**Task directions**
In the records that follow, find each line with the word "white" and copy it.

· · · · ·

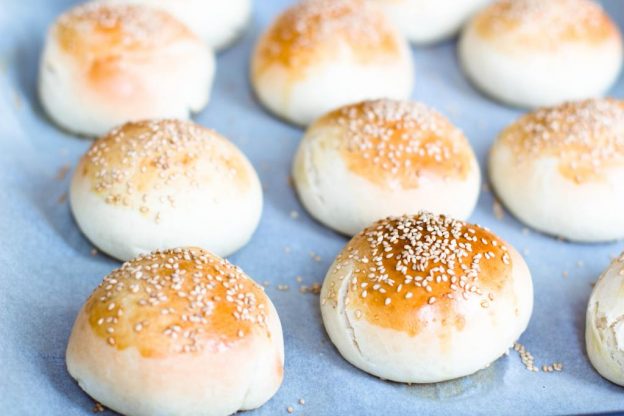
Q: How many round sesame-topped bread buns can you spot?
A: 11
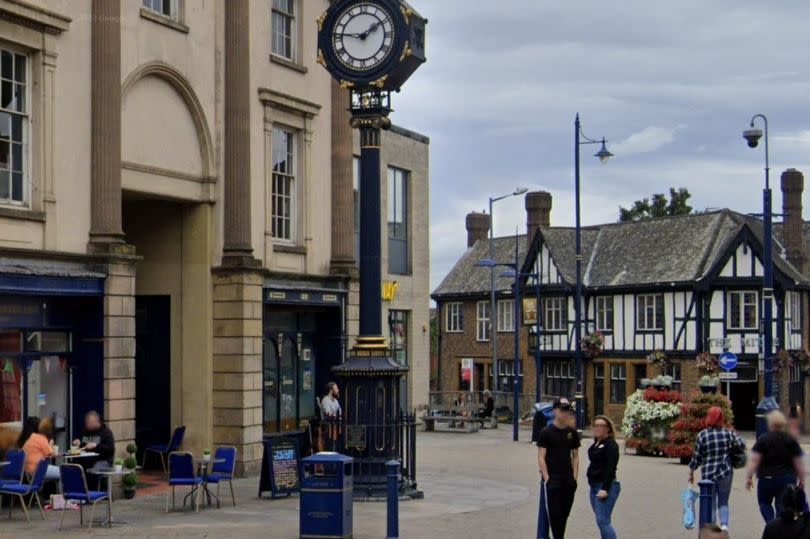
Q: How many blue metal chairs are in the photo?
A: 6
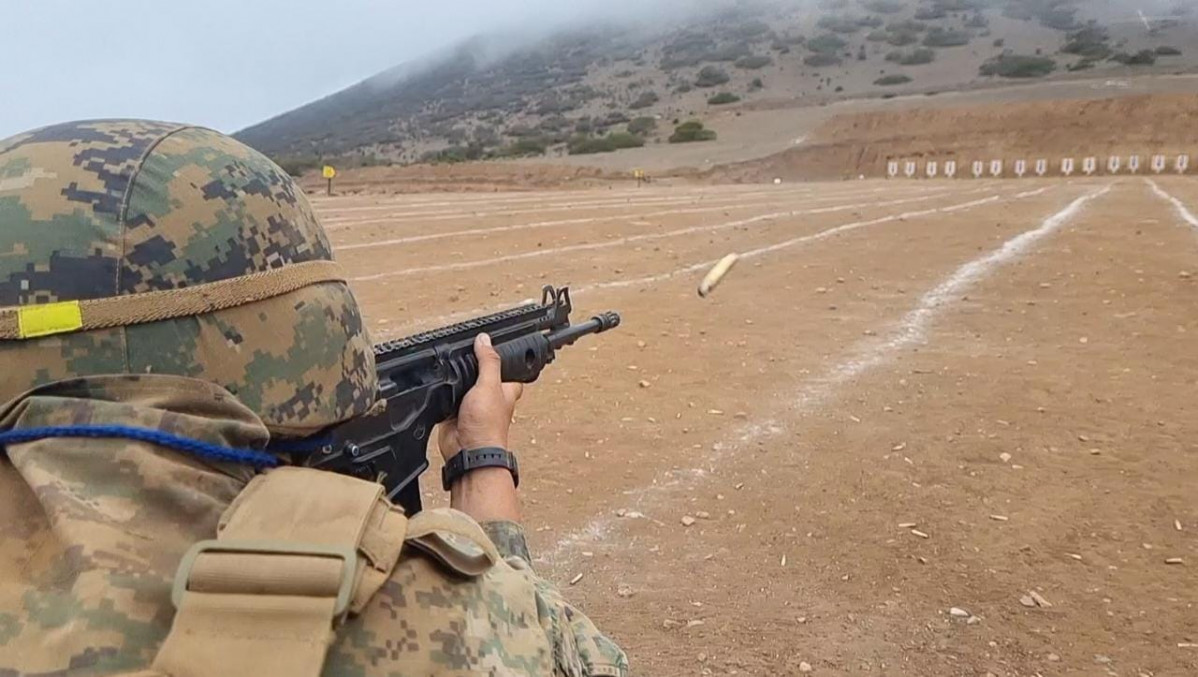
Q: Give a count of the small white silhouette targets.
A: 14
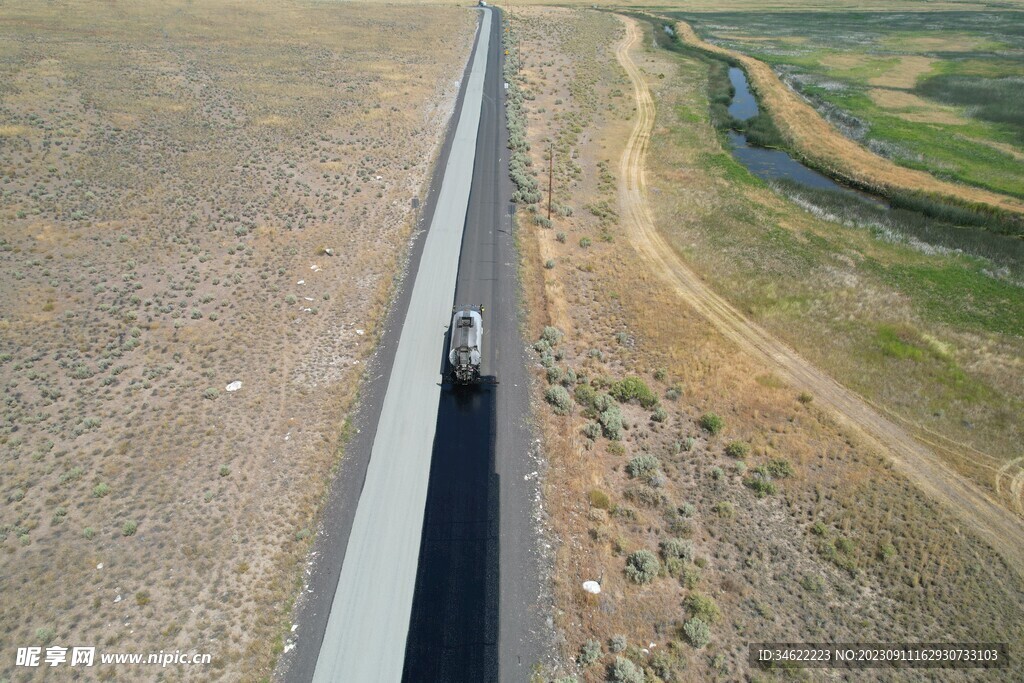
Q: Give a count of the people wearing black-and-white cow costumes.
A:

· · · · ·

**Response below**
Q: Give a count of the small white silhouette targets.
Q: Give a count of the people wearing black-and-white cow costumes.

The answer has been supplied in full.